The hardware environment applied by the evaluation method can be reasonably configured in combination with actual hardware conditions, and is only described as an example in the embodiment of the present application, and does not constitute a limitation on the embodiment of the present application.

Referring to fig. 1, an electronic device 100 provided in the embodiment of the present application includes: memory 110, bus 120, and processor 130. Wherein the processor 130 and the memory 110 are connected by a bus 120.

In the embodiment of the present application, the electronic device 100 may be a server (i.e., a back end) or a front end. When the electronic device 100 is a server, for example, it may be a web server, a database server, a cloud server, or a server assembly composed of a plurality of sub servers; alternatively, when the electronic device 100 is a front end, it may be, for example, a personal computer, a tablet computer, a smart phone, a personal digital assistant, and the like. Of course, the above-mentioned devices are provided for facilitating understanding of the embodiments of the present application, and should not be taken as limiting the embodiments of the present application.
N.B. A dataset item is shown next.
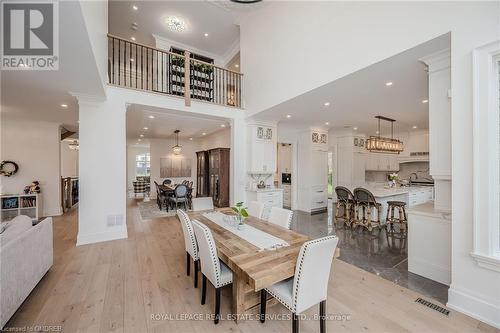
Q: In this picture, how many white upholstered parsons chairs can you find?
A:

In the embodiment of the present application, the memory 110 stores a program required to implement the evaluation method of the apparatus provided in the embodiment of the present application.

The Memory 110 may include, but is not limited to, a RAM (Random Access Memory), a ROM (Read Only Memory), a PROM (Programmable Read-Only Memory), an EPROM (Erasable Read-Only Memory), an EEPROM (electrically Erasable Read-Only Memory), and the like.

The bus 120 may be an ISA (Industry Standard Architecture) bus, a PCI (Peripheral Component Interconnect) bus, an EISA (Enhanced Industry Standard Architecture) bus, or the like. The bus may be divided into an address bus, a data bus, a control bus, etc. For ease of illustration, only one double-headed arrow is shown in FIG. 1, but this does not indicate only one bus or one type of bus.

The processor 130 is used to execute executable modules, such as computer programs, stored in the memory 110. The method performed by the apparatus according to the processes or definitions disclosed in the embodiments of the present application may be implemented in the processor 130 or implemented by the processor 130. After the processor 130 receives the execution instruction and calls the program stored in the memory 110 through the bus 120, the processor 130 may implement the flow of the evaluation method of the operating device by executing the program.

The processor 130 may be an integrated circuit chip having signal processing capabilities. The Processor 130 may be a general-purpose Processor including a CPU (Central Processing Unit), an NP (Network Processor), and the like; but may also be a digital signal processor, an application specific integrated circuit, an off-the-shelf programmable gate array or other programmable logic device, discrete gate or transistor logic, discrete hardware components. Which may implement or perform the methods, steps, and logic blocks disclosed in the embodiments of the present application. A general purpose processor may be a microprocessor or the processor may be any conventional processor or the like.

The components and configurations of electronic device 100 shown in FIG. 1 are for example, and not for limitation, and electronic device 100 may have other components and configurations as desired. For example, in the embodiment of the present application, if the electronic device 100 is a front end, the electronic device 100 may further include components such as a camera, a display, and an input/output module (e.g., a keyboard and a mouse).

With reference to fig. 2, a flowchart of an evaluation method for a device according to an embodiment of the present application is shown based on the introduction of the hardware operating environment and the application scenario, where the evaluation method includes: step 210, step 220.

Step 210: and acquiring an image to be identified. The image to be identified comprises the equipment to be evaluated.

Step 220: and inputting the image to be identified into a pre-trained evaluation model to obtain the defect information and the quality information of the equipment to be evaluated. The defect information comprises the defect area of the equipment to be evaluated and the information of the defect area of the equipment to be evaluated, and the quality information comprises the quality score of the equipment to be evaluated.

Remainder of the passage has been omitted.